■ About this task:
Please look for the string "count" below and report every line in which it occurs.

■ Data supplied:
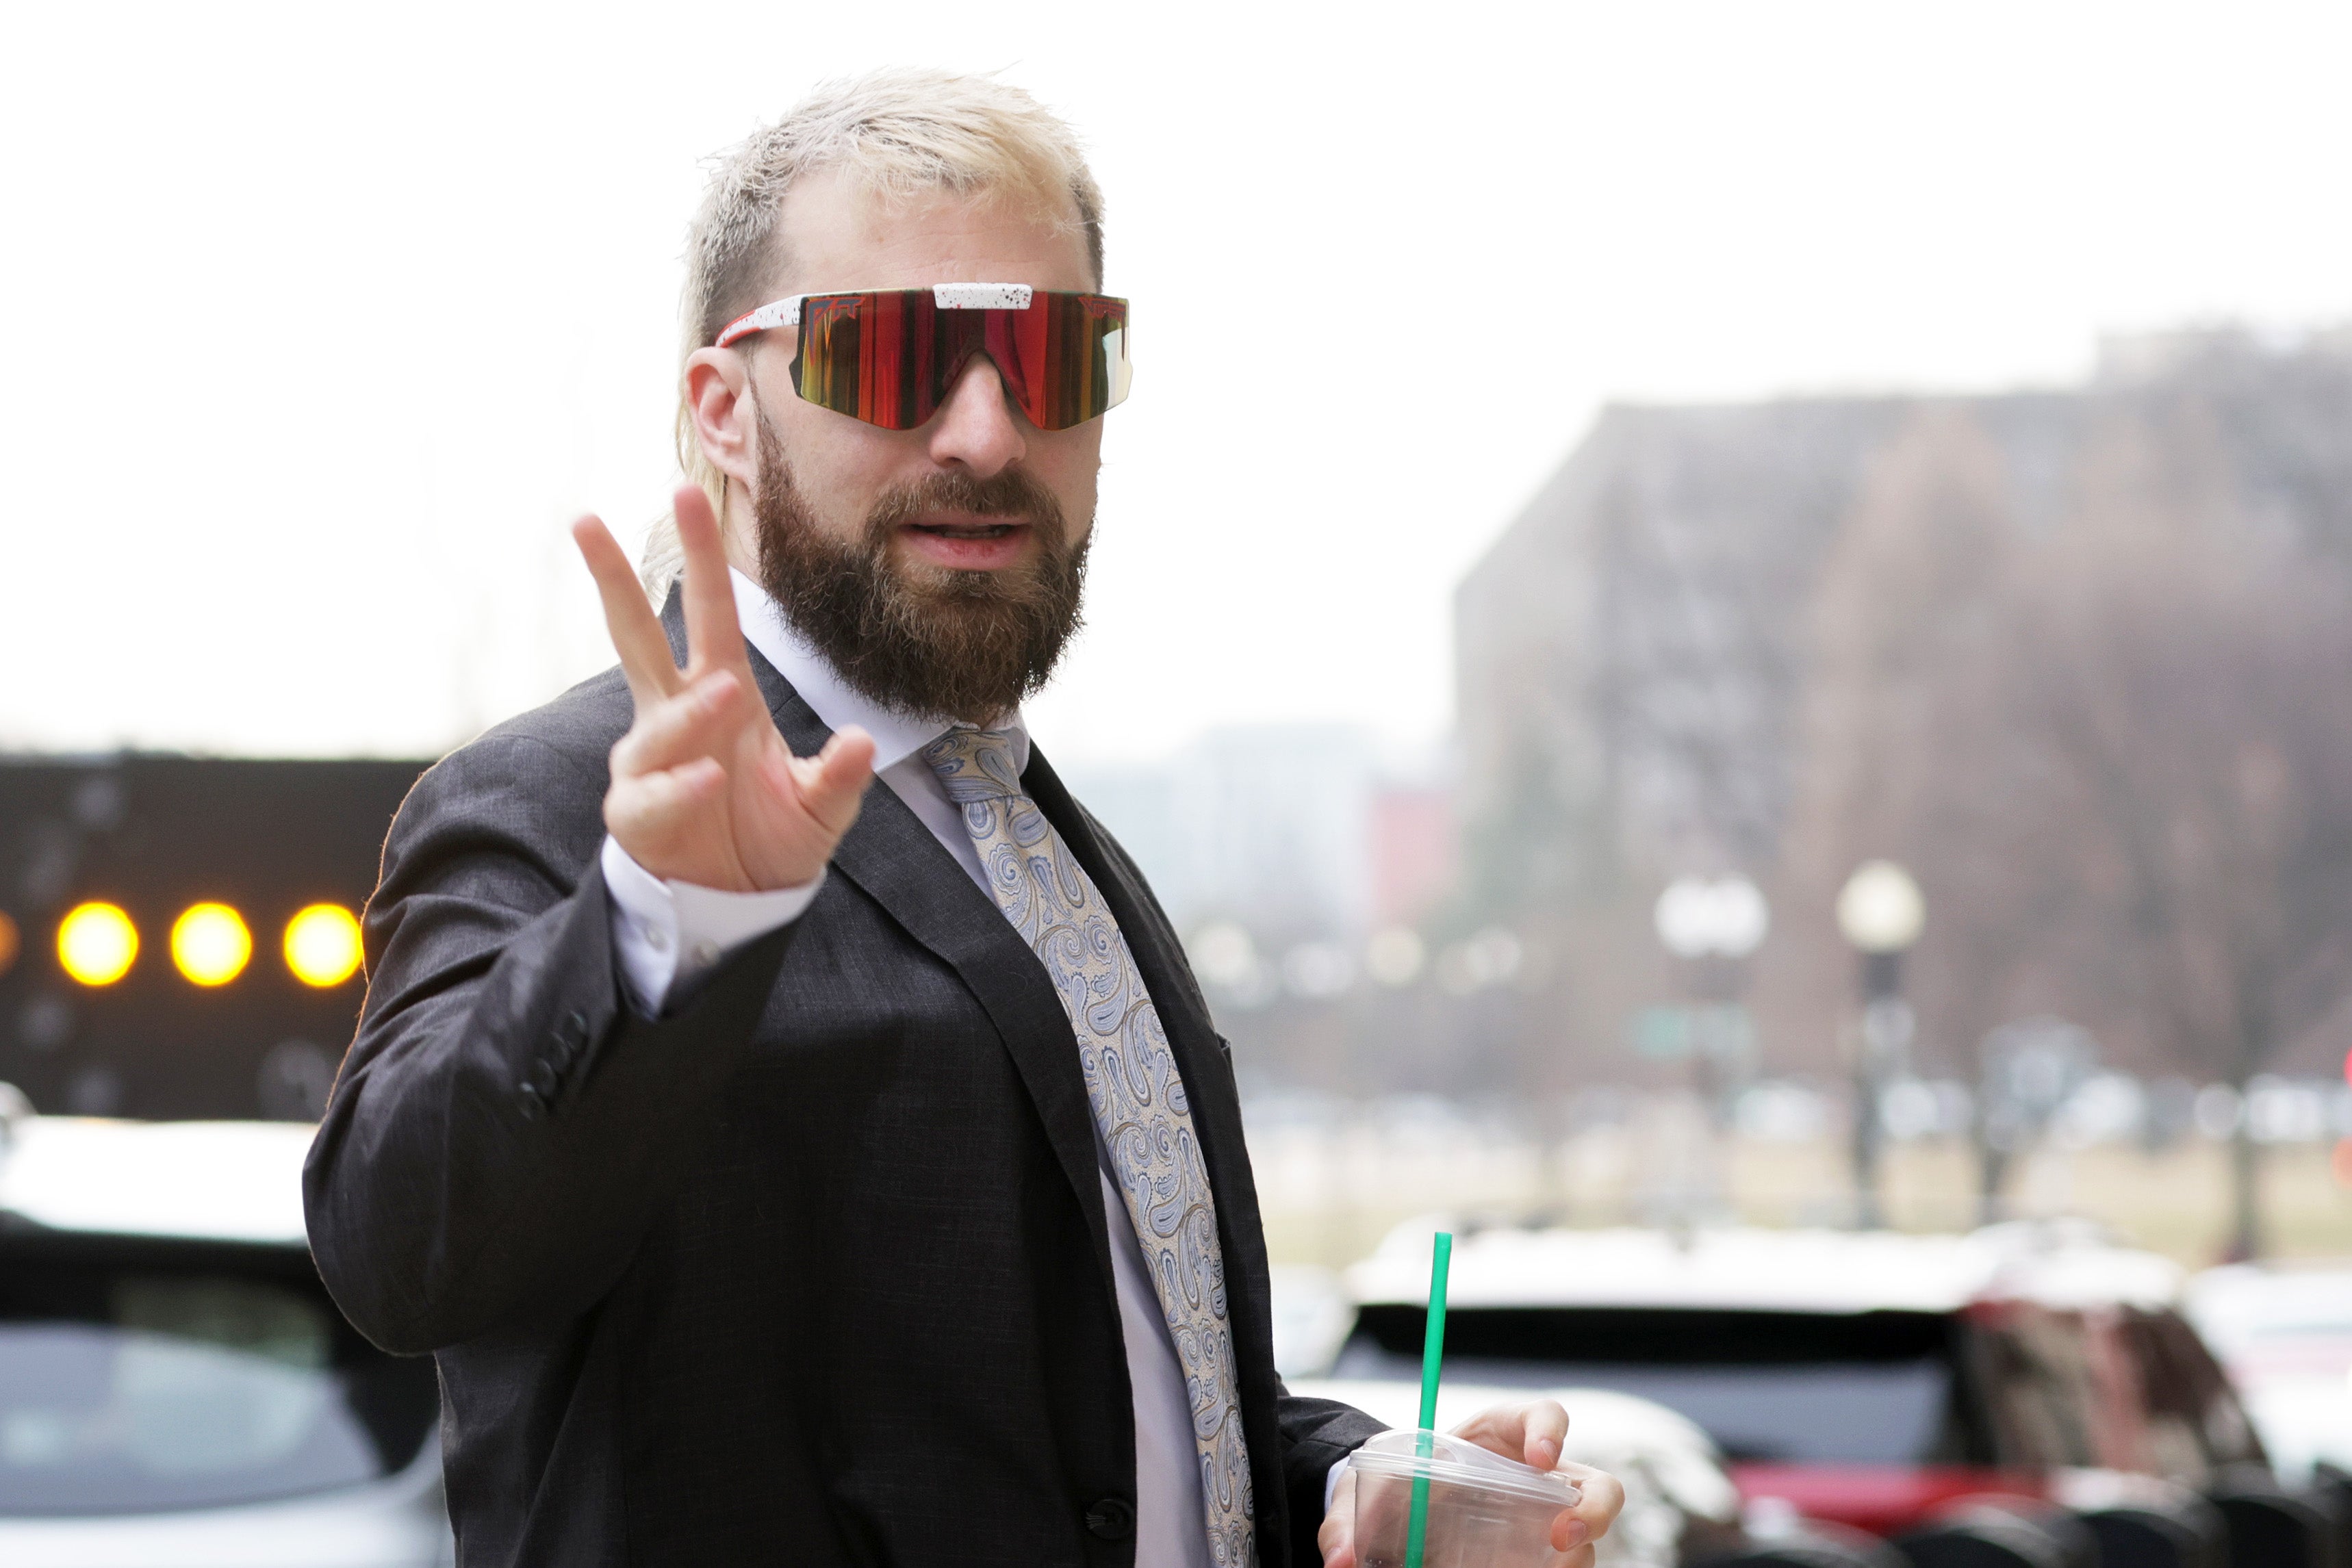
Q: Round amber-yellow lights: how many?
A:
* * *
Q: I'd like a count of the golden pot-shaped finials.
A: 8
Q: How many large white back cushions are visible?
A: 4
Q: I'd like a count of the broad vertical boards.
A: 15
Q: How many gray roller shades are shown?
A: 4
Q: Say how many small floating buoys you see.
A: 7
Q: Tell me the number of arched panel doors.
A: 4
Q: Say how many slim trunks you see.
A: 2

■ Written solution:
Q: I'd like a count of the golden pot-shaped finials.
Q: I'd like a count of the broad vertical boards.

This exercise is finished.